> [Information shown]
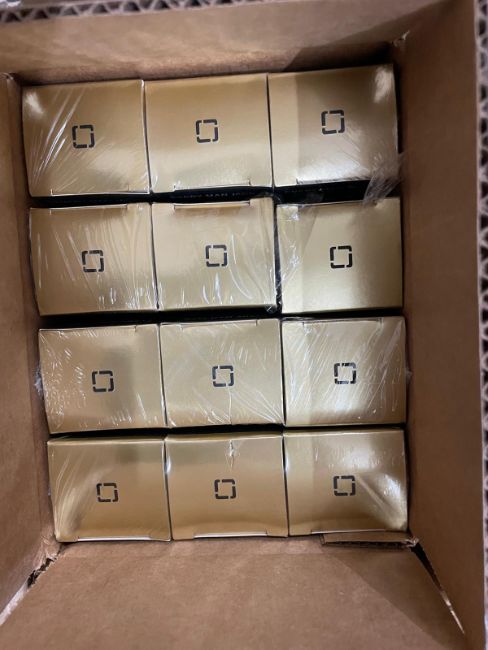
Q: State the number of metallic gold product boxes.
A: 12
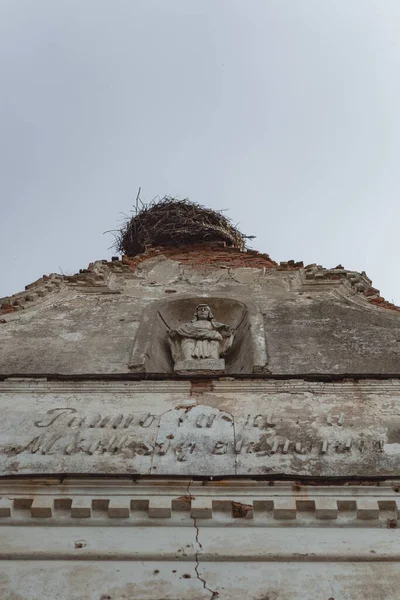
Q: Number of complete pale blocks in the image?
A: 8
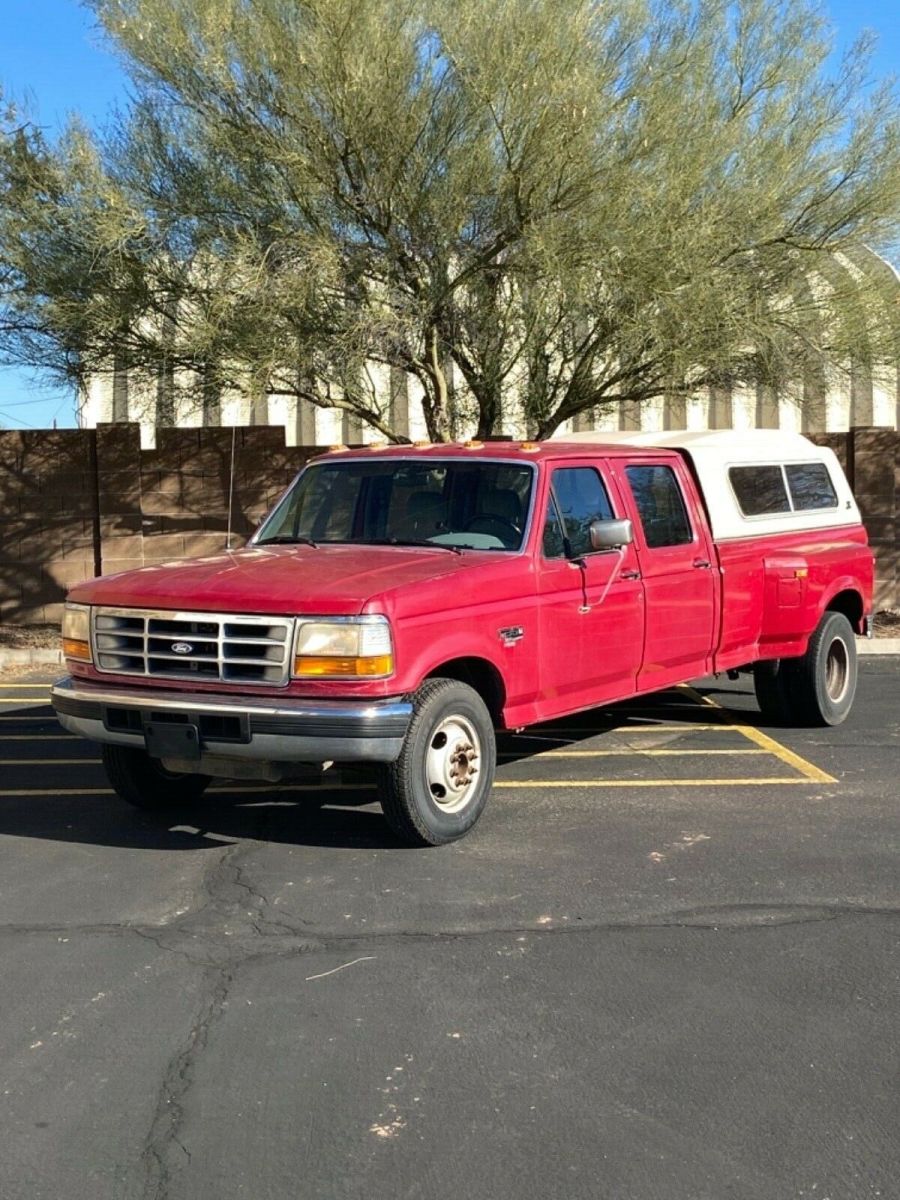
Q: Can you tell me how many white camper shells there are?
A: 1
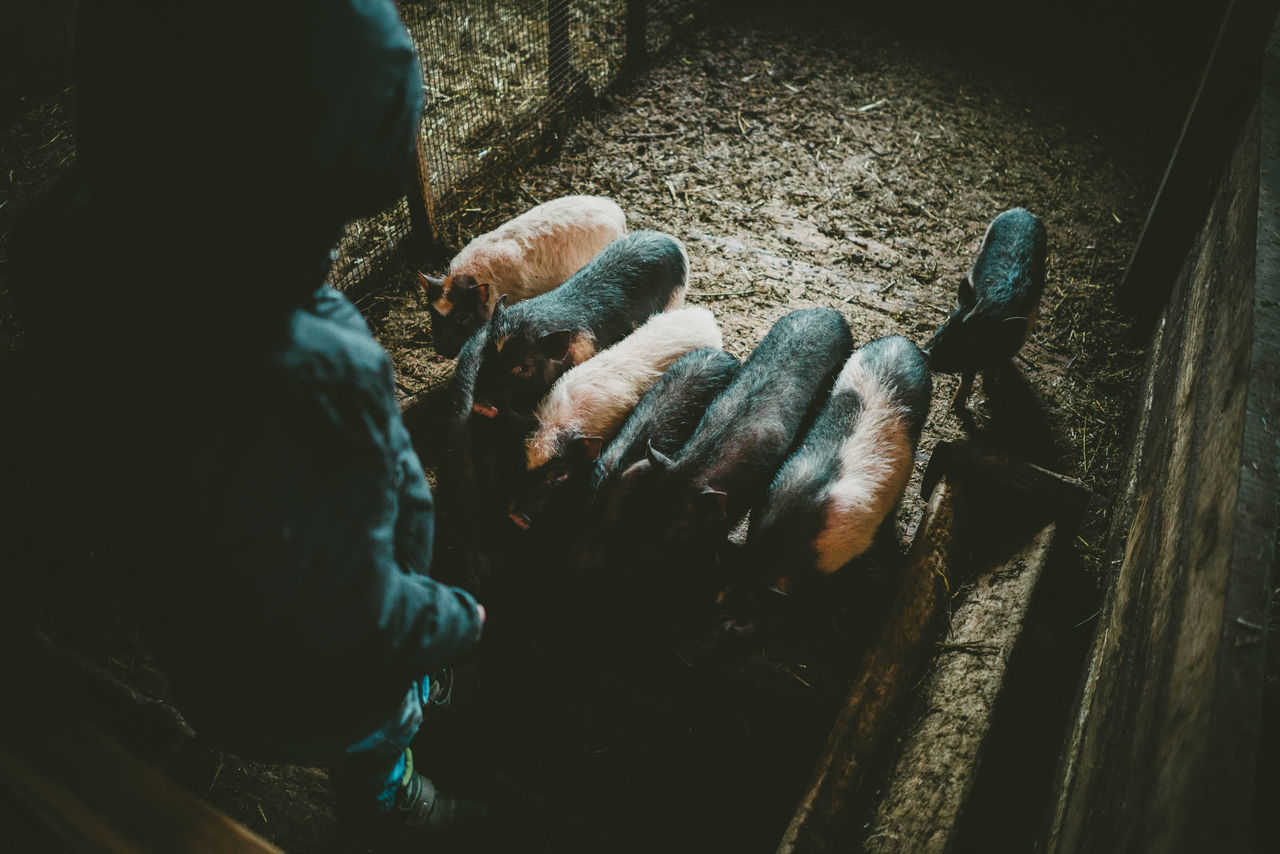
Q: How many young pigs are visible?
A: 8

---

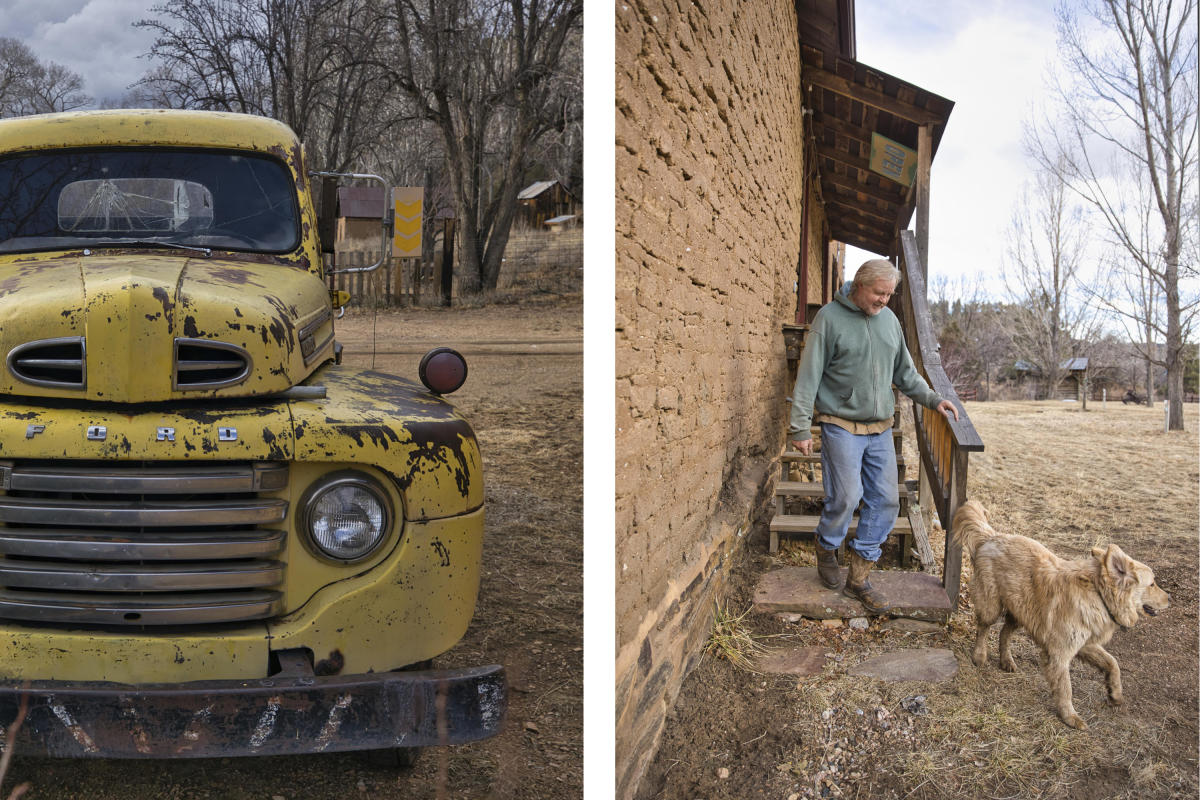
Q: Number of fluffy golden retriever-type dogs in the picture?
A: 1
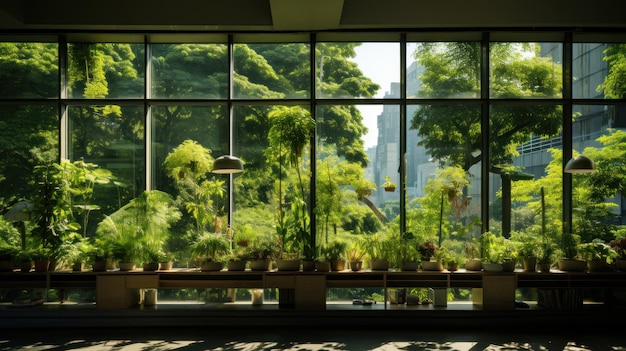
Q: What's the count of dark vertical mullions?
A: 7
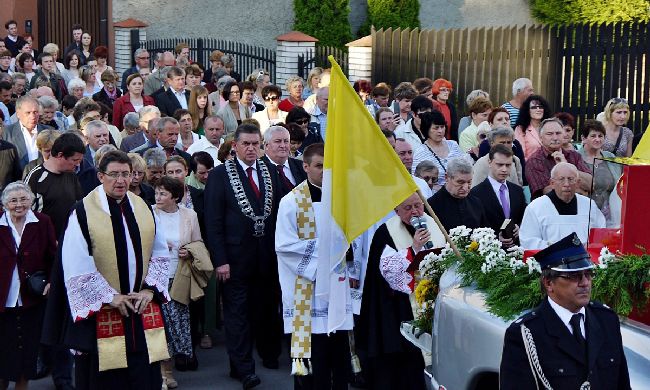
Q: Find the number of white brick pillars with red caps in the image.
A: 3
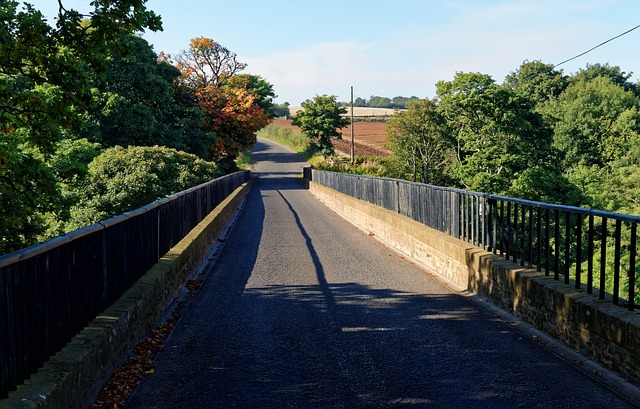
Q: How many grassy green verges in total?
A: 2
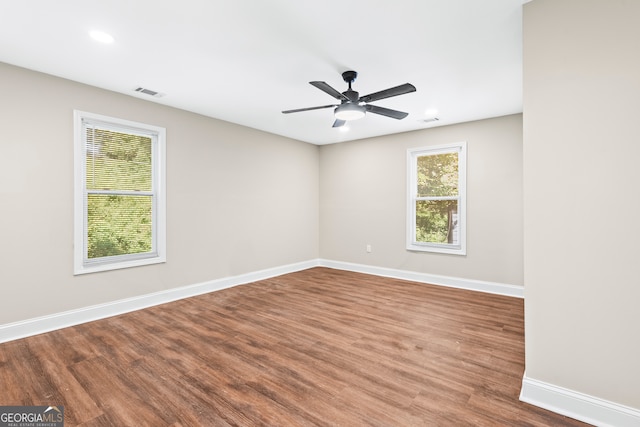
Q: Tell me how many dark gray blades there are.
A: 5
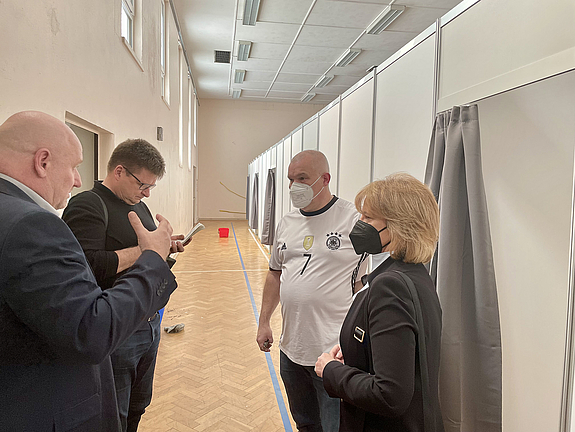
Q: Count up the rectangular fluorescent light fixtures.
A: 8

> [Assignment]
Search the records above for the word "image", then say how many lines contain it. Give the number alone.

> [Task solution]
2